人力車  A面
人力車  B面

紙切り作品をゲットする

 寄席の紙切りは、 A4版の、いわゆるPPC用紙よりやや腰のある白紙を、先の尖った、ネジを極端に緩めた鋏で切り抜き、 前もって準備した黒い台紙の上に重ね、スティショナリのクリアファイルに挟んで、客に見せる。
 通常紙切り芸人は、高座に上がって先ず自身の持ちネタを切り、続いて客の注文を取って切ったものを、リクエスト主へ土産として渡す。 当然寄席の客の多くはこの流れを見知っているので、芸人が最初の持ちネタを切り終わって、「何か注文はありませんか」の声を今か今かと待っている。
 もちろん芸人はリクエストの声の中から、
1.ある程度市民権を得ている、
2.自身の持ちネタの中にある、
3.素人目に難しそうである、或いは予想もしなかった効果を得られる、
などの条件に合ったものを選び出して切り始めることとなる。
  リクエストを出す客側にすれば、自分の題を取り上げてもらって作品を獲得するためには留意することがたくさんあるが、上記を逆手にとって考えればよい。 より確実にするには、自分の好みを少々殺しても芸人側におもねった題材を選ぶことの方が大切であることはいうまでもない。
  一般的には、芸人が初っぱなに切ったものと似たりよったりを避けることはいうまでもなく、季節感のある羽根突き・たこ揚げ・ 鯉のぼり・七夕など、 少々凝った三社祭(単にお祭りと言ってもよい)・舞子さん等から選んでリクエストすることが肝要である。
 ここでは、落語協会が出しているパンフレットに、個人タクシーにステッカーとして正楽の切った人力車を貼っている記事を見て、粋な題材であり、 二楽もネタの中に入れているであろうことを予測してリクエストしたものである。
  この日は土曜であり、さしもの(ウィークディは入りが悪いということ)末廣亭も7・8分の入りとなって、リクエストも無競争とはいかなかった。 しかも時まさにON決戦確定の翌日ということもあり、1本目は時を得た王・長嶋(の似顔絵を切るという)リクエストに応えられてしまった。 2題目には一層多くの声が挙がったが、やはり寄席にはふさわしく、寄席客には理解できる範疇にある人力車が勝ちを得、上の絵がここにあるわけである。
  ただ、出来上がりを得んがために他客と張り合って大声を出すのは、少々寄席の粋・洒落を欠いているような気もする。 リクエストのタイミングを計り、機先を征するのはあたかも、フライングを恐れながらもピストルを待つ「セット」状態のランナーと 同じじゃないかと思うのである。
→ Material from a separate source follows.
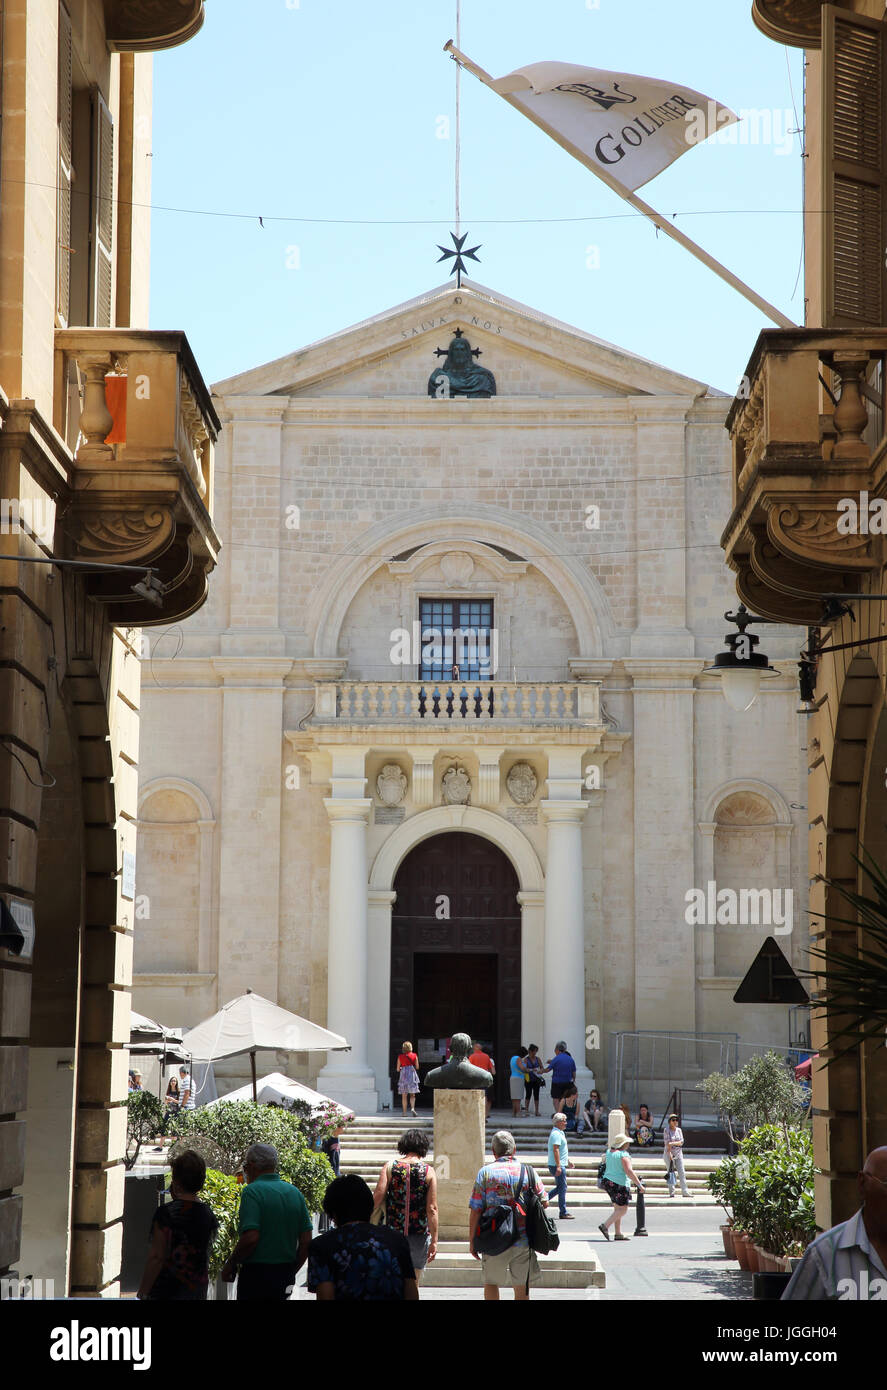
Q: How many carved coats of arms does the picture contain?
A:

注文に対して客が躊躇(慣れなくて)したようなときにこそ、寄席の在りようの範を示し、 演目の運びを助ける意味ですかさずリクエストしてやる、というのが真の粋であろうか。
  個人の性格にもよるのだろうが、紙切りの出番を待って、リクエストのことが頭を離れない状態では、 他の芸をゆっくり楽しんではいられないのが私の性分でもある。

林家 二楽 作
  左の切り絵は、2000年10月・新宿末廣亭における林家正楽襲名披露公演中、 弟弟子二楽が切った作品である。
  上が形に切った白紙を黒の台紙に重ねたもの、下が切り取られた残り・抜け殻を同じく黒の台紙に重ねたもの、 芸人はちょっと洒落て?A面・B面と呼ぶ。通常紙切りにおいて芸人は、白紙の外周一個所から鋏を入れて形を切り抜いていき、紙を切り離すことをしない。 したがって、A面・B面は白・黒反転で全く同じ絵となる。
   しかしながらこの「お題」では、人力の車の部分をくり抜いて表現しているため、紙が切り離されることとなり B面では地面に当たる部分と台紙とが一体となっている。


林家 正楽
 正楽の注文の取りかたは型が決まっている。しかも、 その後切り始めてからぼそぼそと喋る内容も決まっている。次に言う台詞が分かっていながら度毎におもしろい。志ん生の域に近いといえば褒めすぎか。
 「こないだは、何か注文ありませんかというとその辺りの人が、先ずビール(後は会場の笑いに台詞は隠すように)」、「また、何か切るものは? といいますと、 後ろの方から高座の前まで来た人が売店で買った菓子袋を差し出して、鋏で口を切ってください(さらに笑いと拍手)」、これで後は紙切りの途中、身体を揺する必然性につき講釈をしてお開きとなる。
 注文も、いつも2・3人が競うように声をかけてくれれば、その中から自分の持ちネタ、或いはごまかせそうなものを選べるからいいが、とんでもないものもあるらしい。 実際に行き会ったわけではなく伝聞であるが、「雌の猿」という題が出たそうな。
  雄であればなんとかデフォルメする部分もあってごまかしもきくであろうがさて、正楽はこれに「子供を抱いた猿」を切って見事切り抜けたという。 小咄の落ち・問答の解としても、前段のバレを意表をついて覆す品の良さは正に寄席の粋というものであろう。